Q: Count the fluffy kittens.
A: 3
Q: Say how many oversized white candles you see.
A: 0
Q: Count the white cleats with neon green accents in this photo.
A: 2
---
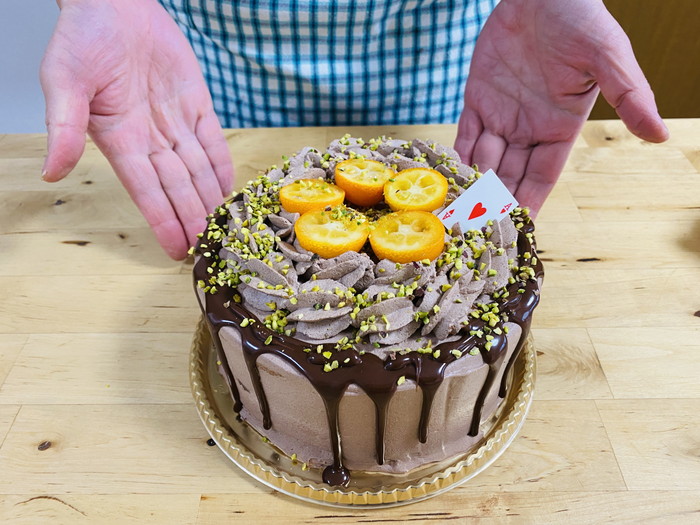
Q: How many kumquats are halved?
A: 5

→ **What the task requires**
When the word "Count" appears in a line of the listing, copy that line.

→ **Your response**
Q: Count the fluffy kittens.
Q: Count the white cleats with neon green accents in this photo.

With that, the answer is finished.